Summary
On 7 August 2026, the Indian Patent Office issued Guidelines for the Use of Artificial Intelligence in Patent Examination Procedures. The Guidelines permit Examiners and Controllers to use AI for search support, classification, translation, language assistance, and drafting, while placing responsibility for verification, confidentiality, and final decision making on the human officer. They arrived at a time when courts had repeatedly set aside patent orders for want of independent reasoning and application of mind. Their success will therefore depend not merely on permitting AI, but on how the Patent Office controls the tools, records their use, discloses material assistance, and preserves genuine human judgment at every substantive stage of examination.
Introduction
On 7 August 2026, the Indian Patent Office issued the Guidelines for the Use of Artificial Intelligence in Patent Examination Procedures, with the objective of bringing order to a practice that had already begun finding its way into patent examination. The Guidelines identify permitted and prohibited uses, distinguish public AI tools from private systems, require Examiners and Controllers to exercise human oversight, and caution them against treating AI output as a substitute for their own judgment. As a first step, this is both necessary and sensible.
Patent examination, however, is not an ordinary administrative exercise in which technology can be introduced merely to save time or improve drafting. The search choices made by an Examiner influence the prior art placed against an application, the manner in which an objection is framed determines the case an applicant must answer, and the analysis of novelty and inventive step may decide whether the Patent Office grants or refuses a valuable statutory right. A Controller’s order may later come before a court, which will expect the order to disclose not only a conclusion, but also the reasoning and independent application of mind that led to it.

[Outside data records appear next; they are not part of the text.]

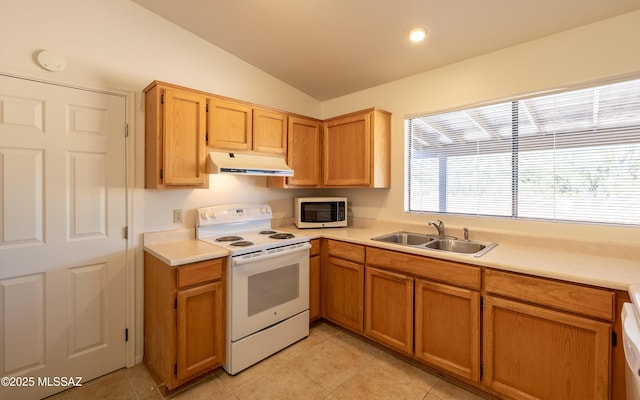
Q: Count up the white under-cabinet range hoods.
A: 1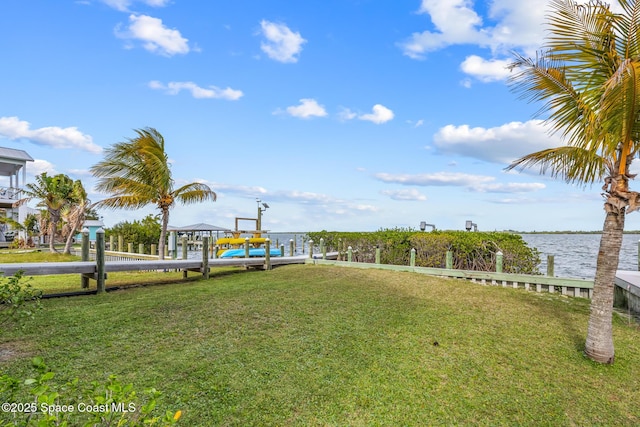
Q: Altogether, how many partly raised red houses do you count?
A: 0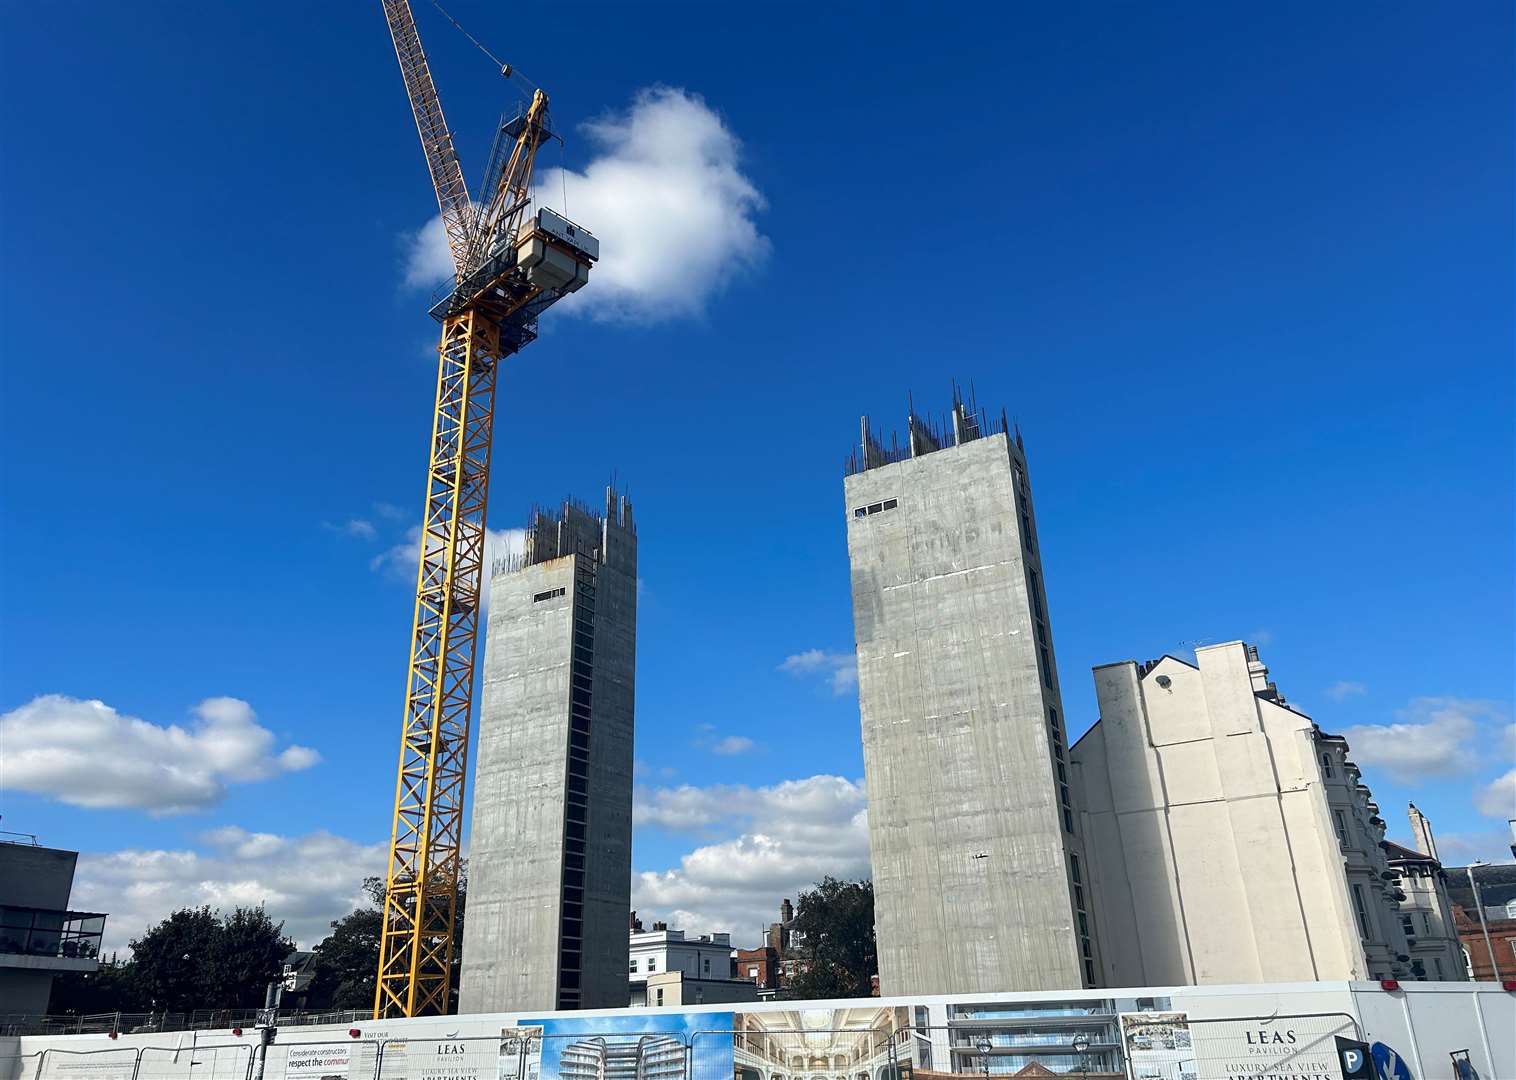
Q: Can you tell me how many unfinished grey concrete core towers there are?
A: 2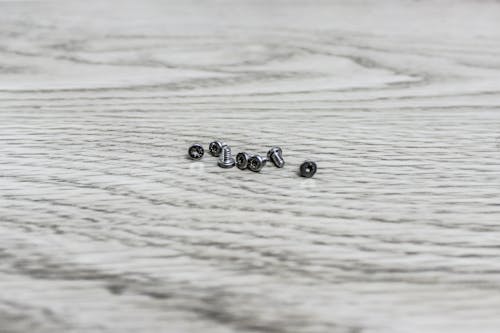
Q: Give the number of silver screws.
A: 7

In this setting, an AI system does not merely assist with language or reduce the time spent on routine work. It may influence the search strategy used, the prior art identified as relevant, the technical material and analysis put forth, the objections raised, and even the reasoning that finds its way into an examination report or final order. When officers use such assistance carefully, AI may improve efficiency, speed, and consistency, but when they use it without adequate control, verification, or disclosure, the same AI may amplify arbitrary and unreasoned decision making, lower confidence in the patent office and its procedures, and harm the patent ecosystem.

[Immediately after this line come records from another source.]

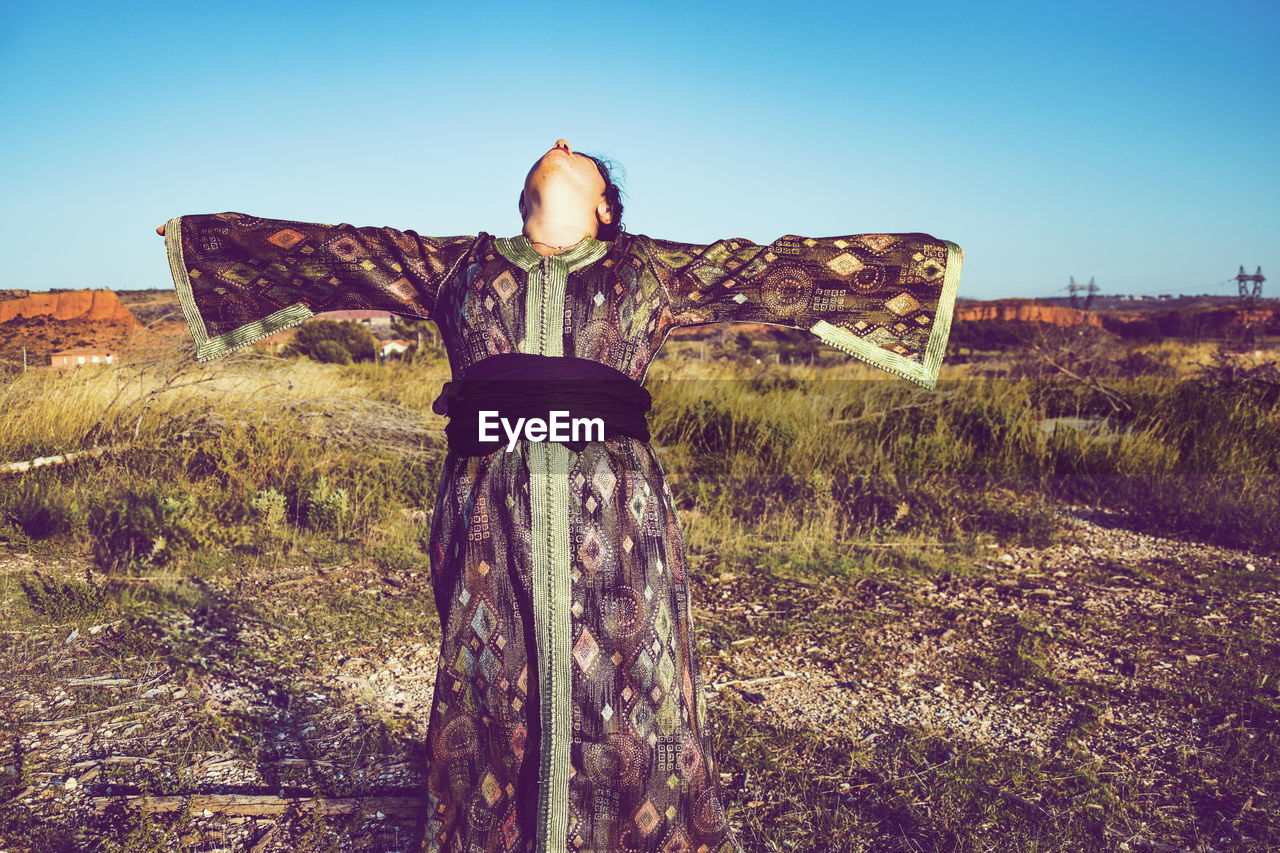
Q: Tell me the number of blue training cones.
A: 0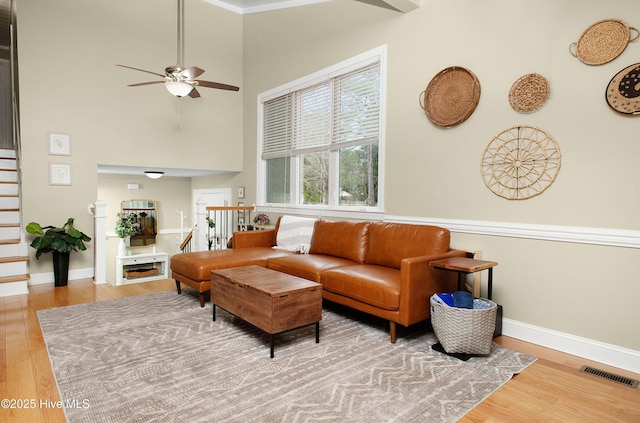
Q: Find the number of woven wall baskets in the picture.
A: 5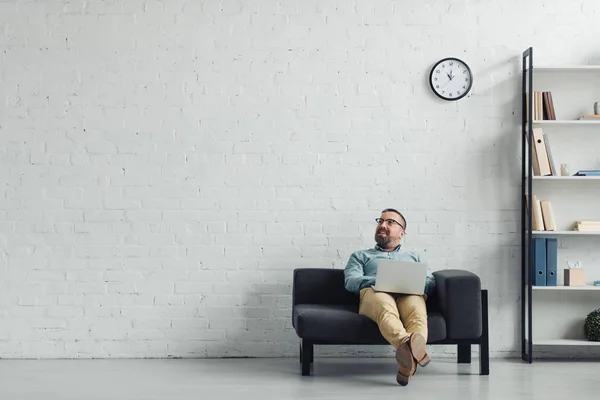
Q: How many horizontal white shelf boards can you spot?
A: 6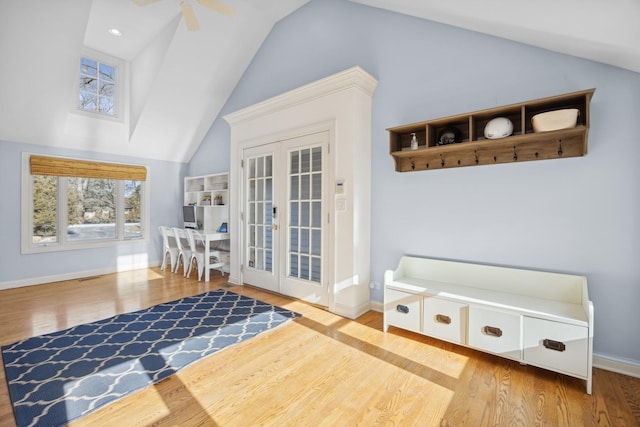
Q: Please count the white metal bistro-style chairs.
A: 3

The central question, therefore, is not whether the Patent Office should use AI, because its use has already begun and will almost certainly increase. The real question is how the Office can use AI without reducing accountability, consistency, procedural fairness, or the statutory duty of every Examiner and Controller to apply an independent mind. The answer will depend not merely on what the Guidelines permit, but on how the Patent Office consults stakeholders, controls the tools used by its officers, verifies substantive AI assistance, records material use, and makes that use sufficiently visible to those whose rights may be affected by it.
Stakeholders to the Table
Patent attorneys, applicants, inventors, research institutions, industry representatives, and members of the public do not merely observe the patent system from a distance. They prepare patent applications, respond to examination reports, attend hearings, challenge objections, and live with the consequences when an examination error affects the grant or refusal of a patent. Their experience places them in a strong position to identify the practical difficulties that may arise when the Patent Office uses AI for prior art searches, claim interpretation, inventive step analysis, translation, and the drafting of objections.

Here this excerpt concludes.